*** MATERIAL TO PROCESS ***
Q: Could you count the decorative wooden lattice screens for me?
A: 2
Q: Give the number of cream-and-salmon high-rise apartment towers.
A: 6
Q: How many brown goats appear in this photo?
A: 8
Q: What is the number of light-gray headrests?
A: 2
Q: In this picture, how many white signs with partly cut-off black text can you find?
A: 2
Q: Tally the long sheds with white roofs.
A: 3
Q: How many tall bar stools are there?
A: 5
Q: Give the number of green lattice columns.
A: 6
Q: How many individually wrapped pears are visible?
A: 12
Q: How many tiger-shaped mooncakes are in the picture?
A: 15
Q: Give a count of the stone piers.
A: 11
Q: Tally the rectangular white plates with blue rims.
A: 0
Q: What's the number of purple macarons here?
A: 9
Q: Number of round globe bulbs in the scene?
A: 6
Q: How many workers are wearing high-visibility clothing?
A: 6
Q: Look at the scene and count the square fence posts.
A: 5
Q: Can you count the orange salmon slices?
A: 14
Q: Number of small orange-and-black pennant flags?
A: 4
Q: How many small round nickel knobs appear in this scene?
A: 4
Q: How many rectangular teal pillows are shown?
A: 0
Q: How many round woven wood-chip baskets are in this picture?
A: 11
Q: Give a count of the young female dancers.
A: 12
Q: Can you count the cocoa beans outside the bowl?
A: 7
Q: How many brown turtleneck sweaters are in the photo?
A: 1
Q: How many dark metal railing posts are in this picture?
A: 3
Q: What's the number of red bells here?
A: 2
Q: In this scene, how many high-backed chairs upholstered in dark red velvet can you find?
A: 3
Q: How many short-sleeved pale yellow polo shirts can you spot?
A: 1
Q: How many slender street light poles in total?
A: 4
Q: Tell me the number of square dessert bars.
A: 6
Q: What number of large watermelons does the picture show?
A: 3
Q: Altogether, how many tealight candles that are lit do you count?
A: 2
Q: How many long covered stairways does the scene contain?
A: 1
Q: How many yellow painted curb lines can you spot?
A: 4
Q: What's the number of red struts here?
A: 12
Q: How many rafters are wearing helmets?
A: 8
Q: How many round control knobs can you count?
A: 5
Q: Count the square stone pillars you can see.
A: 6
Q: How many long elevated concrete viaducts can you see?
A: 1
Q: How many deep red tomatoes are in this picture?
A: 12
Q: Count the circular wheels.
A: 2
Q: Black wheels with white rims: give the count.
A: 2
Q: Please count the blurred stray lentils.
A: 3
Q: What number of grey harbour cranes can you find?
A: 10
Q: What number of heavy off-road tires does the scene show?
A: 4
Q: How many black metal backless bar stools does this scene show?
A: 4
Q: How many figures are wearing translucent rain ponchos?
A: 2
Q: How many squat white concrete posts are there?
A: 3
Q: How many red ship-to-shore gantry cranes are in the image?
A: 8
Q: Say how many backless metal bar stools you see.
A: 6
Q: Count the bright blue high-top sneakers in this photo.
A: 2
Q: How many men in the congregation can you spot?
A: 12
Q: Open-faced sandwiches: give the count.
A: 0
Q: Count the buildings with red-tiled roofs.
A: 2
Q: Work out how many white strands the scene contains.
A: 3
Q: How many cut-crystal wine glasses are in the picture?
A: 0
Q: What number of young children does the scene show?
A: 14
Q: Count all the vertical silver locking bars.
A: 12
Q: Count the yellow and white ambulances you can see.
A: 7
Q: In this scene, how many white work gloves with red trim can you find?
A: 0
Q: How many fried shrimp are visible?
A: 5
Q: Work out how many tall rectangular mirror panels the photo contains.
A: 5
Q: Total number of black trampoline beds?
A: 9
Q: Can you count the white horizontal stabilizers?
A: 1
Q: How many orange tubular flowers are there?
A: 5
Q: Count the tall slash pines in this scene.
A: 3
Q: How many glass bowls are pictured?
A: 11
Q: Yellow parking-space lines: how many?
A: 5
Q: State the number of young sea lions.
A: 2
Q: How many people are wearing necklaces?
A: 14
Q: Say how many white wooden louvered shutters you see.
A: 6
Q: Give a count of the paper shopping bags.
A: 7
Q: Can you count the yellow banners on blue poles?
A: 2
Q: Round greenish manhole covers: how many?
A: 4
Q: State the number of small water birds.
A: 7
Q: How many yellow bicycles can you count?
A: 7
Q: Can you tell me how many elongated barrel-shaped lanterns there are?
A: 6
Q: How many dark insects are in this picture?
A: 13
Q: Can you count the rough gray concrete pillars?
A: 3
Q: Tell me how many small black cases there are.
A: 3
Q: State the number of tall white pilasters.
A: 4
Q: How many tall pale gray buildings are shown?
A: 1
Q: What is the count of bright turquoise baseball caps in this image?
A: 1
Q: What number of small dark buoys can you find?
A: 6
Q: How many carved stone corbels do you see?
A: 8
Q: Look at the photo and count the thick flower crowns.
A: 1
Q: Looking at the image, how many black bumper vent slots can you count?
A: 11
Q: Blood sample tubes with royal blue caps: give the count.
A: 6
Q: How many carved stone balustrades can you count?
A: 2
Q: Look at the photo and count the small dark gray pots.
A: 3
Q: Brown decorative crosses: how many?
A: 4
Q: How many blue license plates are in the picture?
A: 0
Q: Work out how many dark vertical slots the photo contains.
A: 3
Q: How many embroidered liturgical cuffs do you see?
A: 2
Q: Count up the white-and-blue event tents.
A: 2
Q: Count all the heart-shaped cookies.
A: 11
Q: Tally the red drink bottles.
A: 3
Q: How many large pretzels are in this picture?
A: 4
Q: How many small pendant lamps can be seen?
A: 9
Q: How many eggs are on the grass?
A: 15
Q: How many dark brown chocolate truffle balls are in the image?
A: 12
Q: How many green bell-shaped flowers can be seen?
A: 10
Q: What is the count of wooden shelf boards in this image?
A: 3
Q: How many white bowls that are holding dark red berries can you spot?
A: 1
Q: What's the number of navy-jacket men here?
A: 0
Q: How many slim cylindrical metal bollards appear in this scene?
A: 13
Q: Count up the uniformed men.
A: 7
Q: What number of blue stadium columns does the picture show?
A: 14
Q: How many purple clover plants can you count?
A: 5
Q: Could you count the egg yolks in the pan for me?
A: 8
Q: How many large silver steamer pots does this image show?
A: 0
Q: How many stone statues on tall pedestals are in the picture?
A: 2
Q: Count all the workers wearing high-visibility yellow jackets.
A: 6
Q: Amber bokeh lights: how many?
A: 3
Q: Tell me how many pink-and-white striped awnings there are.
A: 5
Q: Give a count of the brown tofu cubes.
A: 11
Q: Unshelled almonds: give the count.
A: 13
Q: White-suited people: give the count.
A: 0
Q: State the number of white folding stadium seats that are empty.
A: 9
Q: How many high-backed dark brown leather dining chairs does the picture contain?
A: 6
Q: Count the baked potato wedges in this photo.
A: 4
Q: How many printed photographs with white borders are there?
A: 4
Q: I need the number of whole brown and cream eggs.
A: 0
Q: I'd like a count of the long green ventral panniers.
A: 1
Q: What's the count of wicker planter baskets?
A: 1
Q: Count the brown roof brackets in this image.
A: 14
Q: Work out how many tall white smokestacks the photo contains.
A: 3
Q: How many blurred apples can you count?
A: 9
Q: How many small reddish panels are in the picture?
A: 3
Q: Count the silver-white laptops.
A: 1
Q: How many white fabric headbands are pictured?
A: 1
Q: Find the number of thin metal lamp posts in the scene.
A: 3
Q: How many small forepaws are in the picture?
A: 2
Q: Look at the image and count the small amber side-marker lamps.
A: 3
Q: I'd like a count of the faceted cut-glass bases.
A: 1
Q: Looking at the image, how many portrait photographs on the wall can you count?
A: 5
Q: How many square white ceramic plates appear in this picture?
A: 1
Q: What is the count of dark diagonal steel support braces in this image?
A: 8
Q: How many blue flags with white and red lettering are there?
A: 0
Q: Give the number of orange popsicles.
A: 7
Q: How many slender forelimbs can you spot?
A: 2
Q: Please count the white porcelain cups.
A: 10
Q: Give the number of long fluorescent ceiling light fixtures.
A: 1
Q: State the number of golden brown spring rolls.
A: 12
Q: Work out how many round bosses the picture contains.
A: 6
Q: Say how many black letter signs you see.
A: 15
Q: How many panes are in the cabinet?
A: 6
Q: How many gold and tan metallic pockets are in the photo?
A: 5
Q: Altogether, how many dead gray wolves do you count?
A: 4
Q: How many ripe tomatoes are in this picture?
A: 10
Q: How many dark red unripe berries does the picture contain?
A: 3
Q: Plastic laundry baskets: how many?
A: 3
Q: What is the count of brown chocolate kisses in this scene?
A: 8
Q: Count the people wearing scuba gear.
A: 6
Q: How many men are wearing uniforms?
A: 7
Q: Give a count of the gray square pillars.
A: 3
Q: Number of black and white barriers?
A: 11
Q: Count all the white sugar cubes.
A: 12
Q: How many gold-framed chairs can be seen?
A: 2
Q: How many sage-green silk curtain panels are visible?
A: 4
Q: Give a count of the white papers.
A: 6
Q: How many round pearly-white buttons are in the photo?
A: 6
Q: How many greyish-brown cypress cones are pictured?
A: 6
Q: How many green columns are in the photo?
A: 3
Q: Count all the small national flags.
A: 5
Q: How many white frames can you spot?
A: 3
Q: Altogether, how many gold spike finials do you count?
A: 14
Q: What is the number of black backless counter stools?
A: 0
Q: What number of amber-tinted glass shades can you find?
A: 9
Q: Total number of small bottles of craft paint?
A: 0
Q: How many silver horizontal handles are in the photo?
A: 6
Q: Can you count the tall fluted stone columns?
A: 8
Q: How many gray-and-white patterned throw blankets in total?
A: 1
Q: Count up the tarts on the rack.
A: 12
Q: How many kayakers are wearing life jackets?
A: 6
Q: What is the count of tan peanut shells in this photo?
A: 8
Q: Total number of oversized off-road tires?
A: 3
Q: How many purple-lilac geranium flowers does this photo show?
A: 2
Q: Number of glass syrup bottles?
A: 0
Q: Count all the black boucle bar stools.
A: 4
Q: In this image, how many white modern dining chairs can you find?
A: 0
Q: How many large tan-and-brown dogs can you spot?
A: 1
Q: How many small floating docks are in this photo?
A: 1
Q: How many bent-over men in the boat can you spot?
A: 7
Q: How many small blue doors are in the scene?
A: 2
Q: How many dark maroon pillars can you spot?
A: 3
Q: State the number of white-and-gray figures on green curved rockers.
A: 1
*** End of MATERIAL TO PROCESS ***
TASK DESCRIPTION: Emit an exact copy of the lines spanning the start of the records to the line containing "Q: Tell me the number of square dessert bars.", inclusive, and no other output.

WRITTEN REPLY:
Q: Could you count the decorative wooden lattice screens for me?
A: 2
Q: Give the number of cream-and-salmon high-rise apartment towers.
A: 6
Q: How many brown goats appear in this photo?
A: 8
Q: What is the number of light-gray headrests?
A: 2
Q: In this picture, how many white signs with partly cut-off black text can you find?
A: 2
Q: Tally the long sheds with white roofs.
A: 3
Q: How many tall bar stools are there?
A: 5
Q: Give the number of green lattice columns.
A: 6
Q: How many individually wrapped pears are visible?
A: 12
Q: How many tiger-shaped mooncakes are in the picture?
A: 15
Q: Give a count of the stone piers.
A: 11
Q: Tally the rectangular white plates with blue rims.
A: 0
Q: What's the number of purple macarons here?
A: 9
Q: Number of round globe bulbs in the scene?
A: 6
Q: How many workers are wearing high-visibility clothing?
A: 6
Q: Look at the scene and count the square fence posts.
A: 5
Q: Can you count the orange salmon slices?
A: 14
Q: Number of small orange-and-black pennant flags?
A: 4
Q: How many small round nickel knobs appear in this scene?
A: 4
Q: How many rectangular teal pillows are shown?
A: 0
Q: How many round woven wood-chip baskets are in this picture?
A: 11
Q: Give a count of the young female dancers.
A: 12
Q: Can you count the cocoa beans outside the bowl?
A: 7
Q: How many brown turtleneck sweaters are in the photo?
A: 1
Q: How many dark metal railing posts are in this picture?
A: 3
Q: What's the number of red bells here?
A: 2
Q: In this scene, how many high-backed chairs upholstered in dark red velvet can you find?
A: 3
Q: How many short-sleeved pale yellow polo shirts can you spot?
A: 1
Q: How many slender street light poles in total?
A: 4
Q: Tell me the number of square dessert bars.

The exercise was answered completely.